Breastfeeding facts I wish I knew before giving birth

But did you know that only 1-5% of women are actually unable to breastfeed? There are lots of women that may come across obstacles like inverted nipples, flat nipples, bad latches, slow milk supply, etc, but it’s possible to overcome these obstacles. It’s just a matter of how hard you want to work to overcome them. If the constant pumping and nipple shields and lactation consultant visits are too much for you and you decide you can’t do it any longer, by all means, “throw in the towel.” You need to put yourself first. Lots of women feel a lot of relief when they move to formula or donor milk.

Need my 20 minute meal planning system? Meal plan your entire week in just 20 minutes. CLICK HERE!

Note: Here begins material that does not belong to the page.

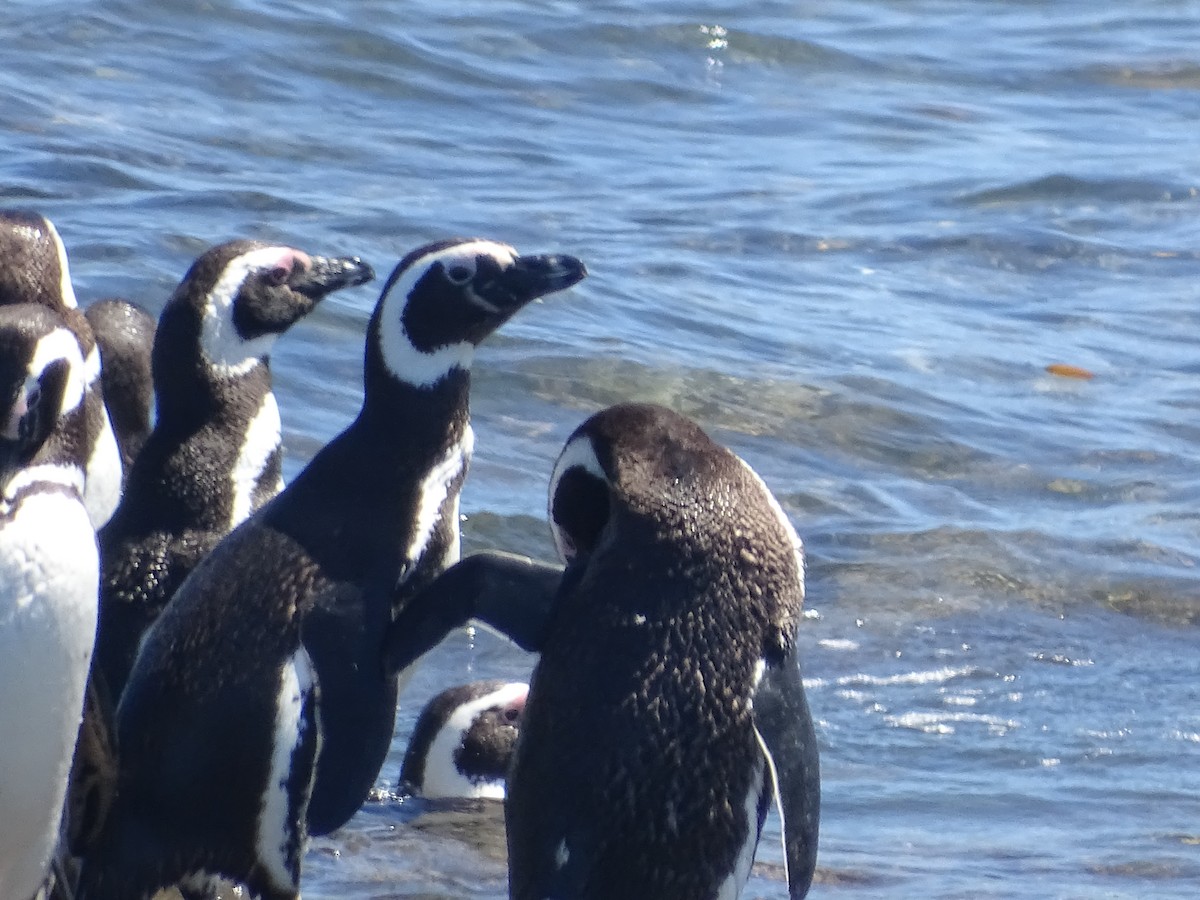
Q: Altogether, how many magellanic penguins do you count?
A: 7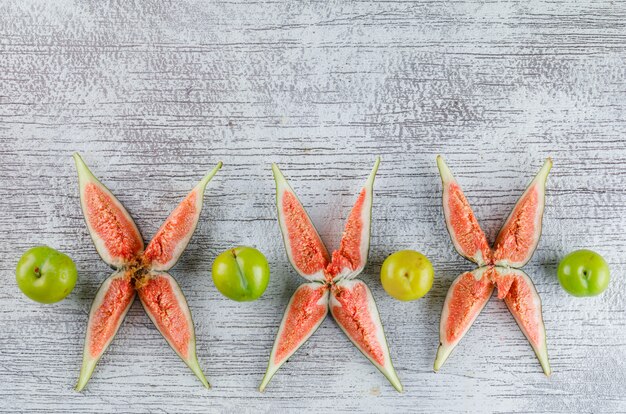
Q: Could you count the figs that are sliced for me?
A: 3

Breastfeeding facts I wish I knew before having a baby

  • Supply and demand: Breastmilk works pretty easily – it’s supply and demand. Tell your body to make more by latching your baby (or pumping if there are latching issues). Which brings me to…
  • Cluster feeding: This is when your baby is ramping up for a growth spurt. Baby will feed very frequently and for long periods of time. They’re not actually feeding, but latching on to you to tell your body to make more milk. This is an absolutely exhausting time but it’s necessary for your supply. It sucks (literally) and in my experience, seems to be a pretty common time for moms to quit nursing. It becomes too much and makes moms feel like their baby isn’t getting enough milk.
  • Pumping typically isn’t necessary: Obviously there are extenuating circumstances (bad latches, lip and tongue ties, NICU stays, etc), but if your baby is born without these, there is no reason to pump. You might feel like baby is attached to you 24/7, but like cluster feeding, it’s necessary for your milk supply. Pumping too early (anytime before 8 weeks) can cause an oversupply. Your milk needs to regulate! Let baby do all the work.
  • Pace feeding: Say it a little louder for the people in the back! Pace feeding is mimicking breastfeeding with a bottle. It’s not just literally pacing the bottle. Did you know bottle fed babies can overeat, but won’t overeat at the breast? It’s true! Not practicing pace feeding can cause overfeeding (and you won’t be able to keep up) and can ruin your breastfeeding relationship.
  • Lip/Tongue ties: As I said before, lip and tongue ties are common. If baby is having transfer issues, get evaluated by a professional – lactation consultant, pediatrician, ENT, speech therapist. Any of these can diagnose a tie and help you get it corrected.
  • Pumping output is not indicative of supply: This one is huge! I often see moms pump after feeding and panic because they get nothing. Your breasts are never really empty – they are constantly making milk. Low pump output does not equal supply.
  • Your pediatrician does not know it all: Hear me out on this one. I vaccinate my kids. I listen to my pediatrician on things like that. But pediatricians are not lactation consultants and are not required to keep up with current research. Many are quick to tell you to supplement with formula (which I am not against, if it’s necessary). Check with a lactation consultant if your pediatrician suggests this.
  • Pumping & Dumping: Is not a thing. There are very few things out there that require you to hold off on breastfeeding your baby. When in doubt, ask a lactation consultant. Drink a beer. You will be fine.
  • Group Effort: Breastfeeding is a group effort. Your spouse and family needs to learn how to pace feed bottles, they need to support your decision in breastfeeding or going to formula if that should arise.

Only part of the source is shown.